I’m currently facing an issue where a couple of devices on my LAN are unable to traverse the CG-NAT provided by Starlink. To resolve this, I need to set up a secondary gateway on my LAN with the IP address 10.0.0.2. This gateway should route all traffic through a Linode instance running VyOS (I can do Docker or bare-VM, but was leaning towards Docker), which will act as the public-facing endpoint.
My goal is to ensure that inbound and outbound traffic bypasses the CG-NAT with a public IP, allowing seamless communication for these devices using WireGuard.

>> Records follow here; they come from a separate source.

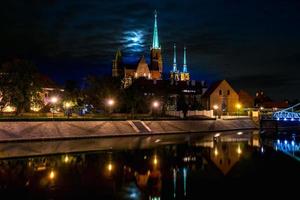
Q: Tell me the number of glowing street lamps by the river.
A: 6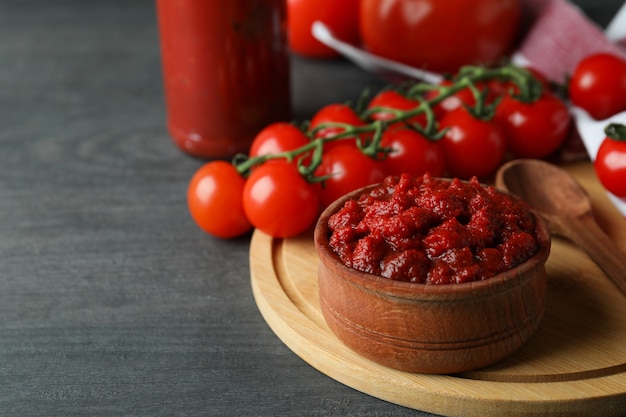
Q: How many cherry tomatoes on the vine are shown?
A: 11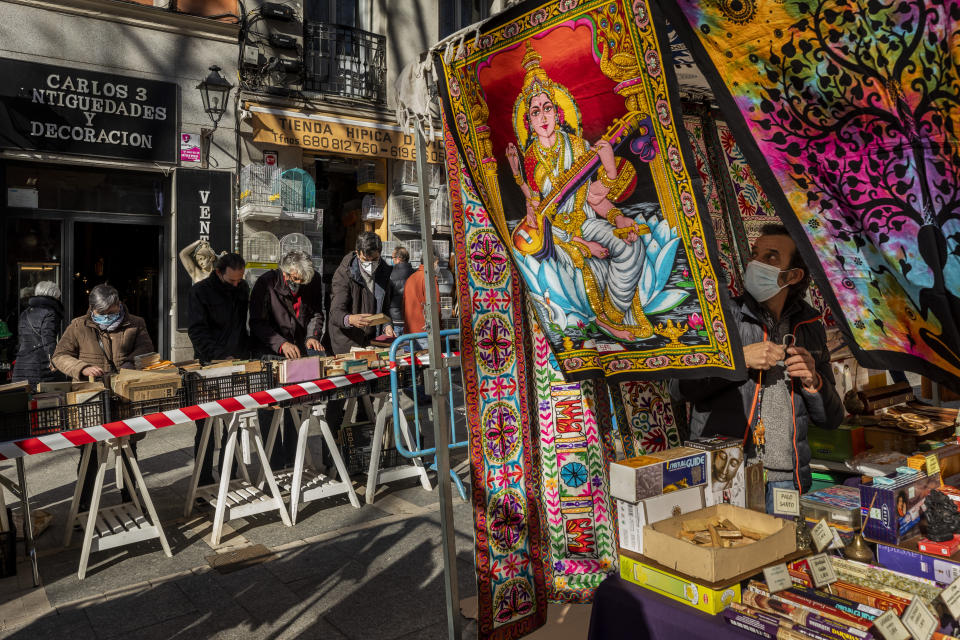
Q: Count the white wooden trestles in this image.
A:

Are there any comprehensive guides or examples available that would walk me through setting up VyOS on both ends for this site-to-site VPN configuration?
Have you looked into any overlay solutions like NetBird, Tailscale, Nebula, etc…? They pretty much all implement some kind of STUN like capability to get around tricky NAT while maintaining direct site-to-site connections.
I was under the impression that these would not offer a gateway option. For example, I have to statically assign a couple of trouble devices via DHCP with a static assignment for the same network configuration (subnet, DNS, etc.) except for a different Gateway server (10.0.0.2 vs the normal 10.0.0.1). This is not about privacy or security, just about bypassing the CG-NAT headache.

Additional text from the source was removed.